8 data lines brings that down to 6000 bytes per second.

depending on your hardware you might have to turn off all the column drivers while you are shifting in the data if you want to prevent the display from flashing, if this is the case your data rate goes up by a factor of 10, but you have the processing time in between to do your REAL work.

Ubergeek63,

thanks for the input, I would love to try your ideas as well but alas you chimed in after I had decided what chips to buy, and bought them. There will be plenty of opportunity though as I will have over 2500 left over LEDs after this matrix is complete, which has 1474 LED's divided between two separate matrices.

however, until I am done with this matrix, I will be working on this design that you despise with decent reasoning, so instead of new hardware how about so suggestions on this particular design? Like some odd things you should be given, this LED matrix is huge in size, the longest pathway of power for the farthest LED from a closed power source is about 16 feet from source to LED to sink. Each matrix will be just over 700 LEDs controlled by separate ATMEGA2560 chips. Two 6.4v 15 amp power supplys will feed the two matrices. There are plenty of other weird things about this matrix shape and size as well.

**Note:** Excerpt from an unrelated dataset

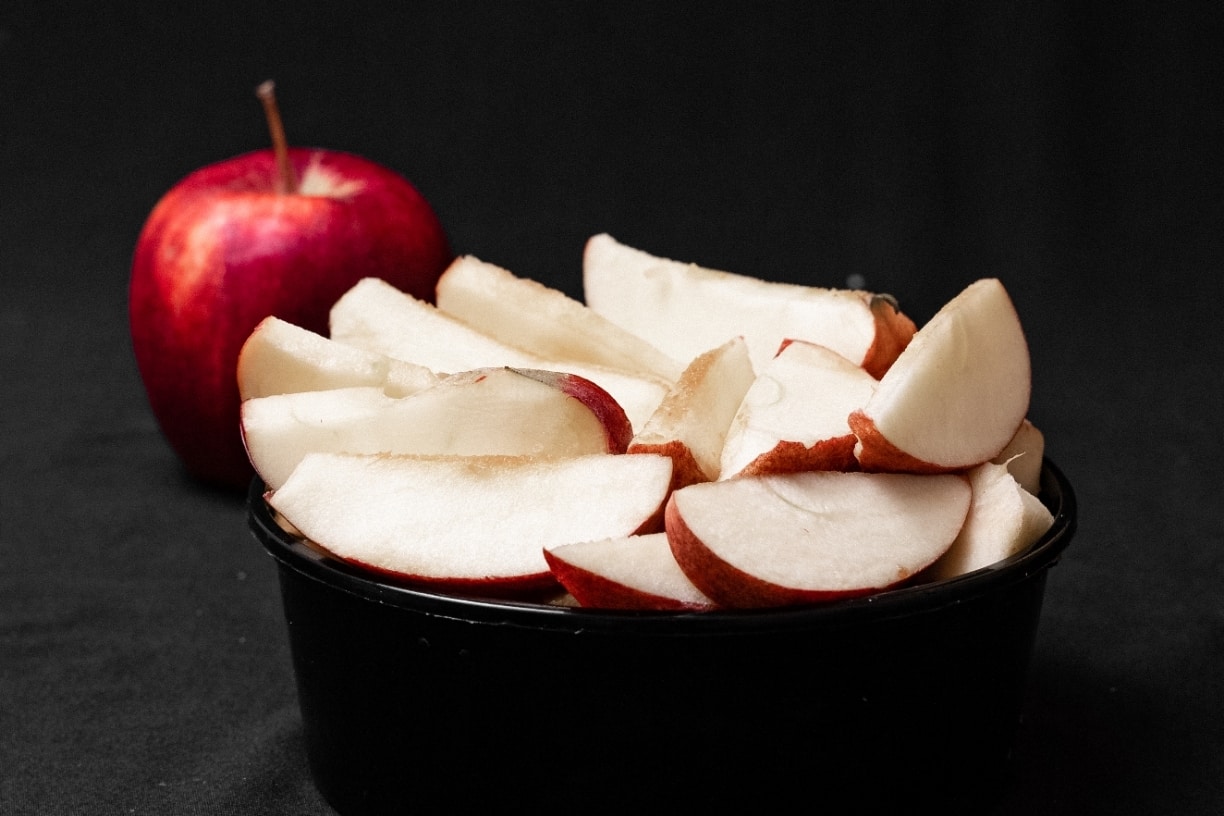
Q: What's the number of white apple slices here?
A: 13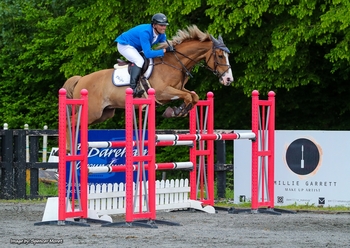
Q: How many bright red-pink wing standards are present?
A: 4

What I am more interested in at this point is getting the subroutines operating in the programming. The ISRs and row data senders etc.

deuplonicus said:

Ubergeek63,

thanks for the input, I would love to try your ideas as well but alas you chimed in after I had decided what chips to buy, and bought them. There will be plenty of opportunity though as I will have over 2500 left over LEDs after this matrix is complete, which has 1474 LED's divided between two separate matrices.

however, until I am done with this matrix, I will be working on this design that you despise with decent reasoning, so instead of new hardware how about so suggestions on this particular design? Like some odd things you should be given, this LED matrix is huge in size, the longest pathway of power for the farthest LED from a closed power source is about 16 feet from source to LED to sink. Each matrix will be just over 700 LEDs controlled by separate ATMEGA2560 chips. Two 6.4v 15 amp power supplys will feed the two matrices. There are plenty of other weird things about this matrix shape and size as well.

What I am more interested in at this point is getting the subroutines operating in the programming. The ISRs and row data senders etc.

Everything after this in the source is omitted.